A large percentage of the work for Ramora UK and EOD Contracts is outside the UK, where attitudes to explosives can be more blasé and regulation is non-existent. “We were working in Egypt one time and there was a stores dump”, says Bevan. “It contained time-expired UXOs and they’re sitting in the sun, which is obviously not a good way to be. In the UK things that are time-expired are destroyed or disposed of in a professional manner. But you get foreign armies who think, ‘We don’t need this anymore’, and just put it in a stores area and leave it.”
Yet back in the UK despite the increase in domestic workload for firms like Ramora UK and EOD Contracts, it is surprisingly difficult to track down legislation controlling the disposal of explosives, either at national or EU level.

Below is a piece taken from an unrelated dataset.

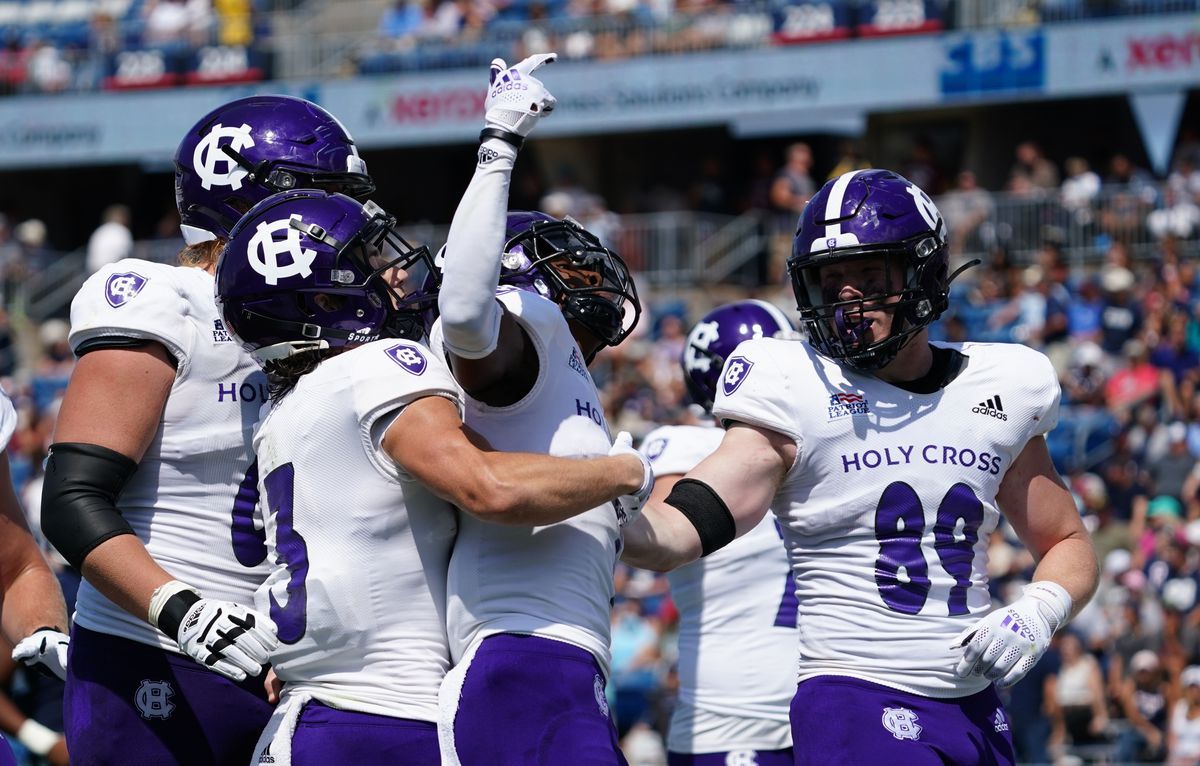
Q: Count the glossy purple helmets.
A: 5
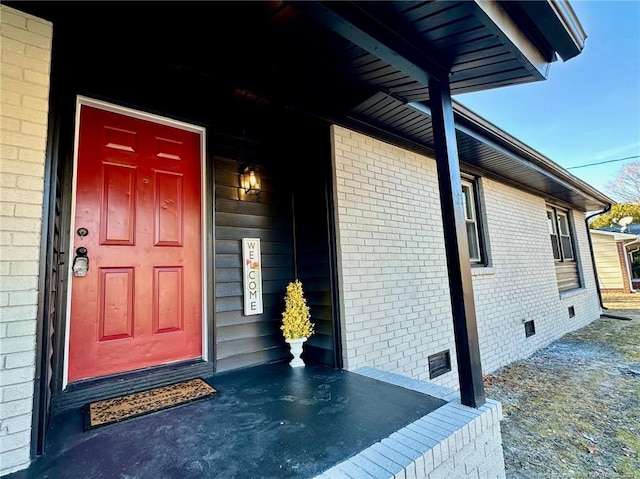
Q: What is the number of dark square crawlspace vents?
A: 3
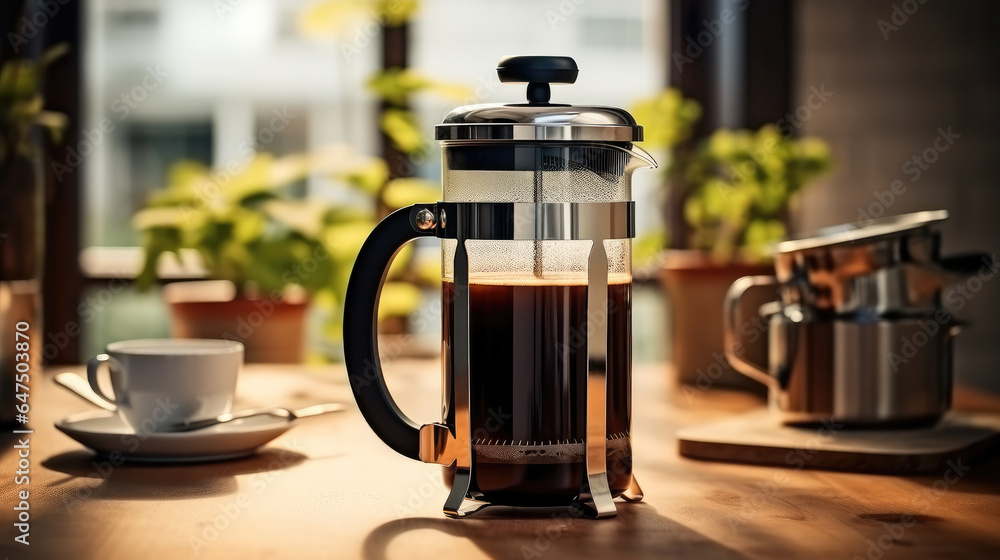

One government department actually told us the subject was ‘very obscure’, but pursuing the matter, we managed to get some clarification from the Ministry of Defence (MoD): “The HSE licence the storage and processing elements and the EA cover pollution control/waste incineration permits, etc”, a spokesman says, adding: “Some examples (there are many) of relevant UK/EU legislation are as follows: Manufacture and Storage of Explosive Regulations Act 2005; Control of Explosives Regulations 1991; H&SW Act 1974; Pollution Preventative and Control Regs (EU IPPC Directive); Waste Incineration Regs (EU/2000/76/EC – Waste Incineration Directive).”
Nevertheless, room for improvement remains. “There is no legislation, no guidance, and there is very little in the way of coordination”, complains Welch. “What needs to happen is that standards need to be set, monitored and policed by some form of government body and I think the HSE are probably the ones to do it. They’re certainly looking at and have started to develop some best practice guidelines.
“As time goes by and more people start doing this there will be a greater need for some control and coordination of the legislation, so that everybody is working to the same standard and people can be held accountable. We’re dealing with dangerous items here and the public need to be assured that we’re doing it in the safe and compliant manner.”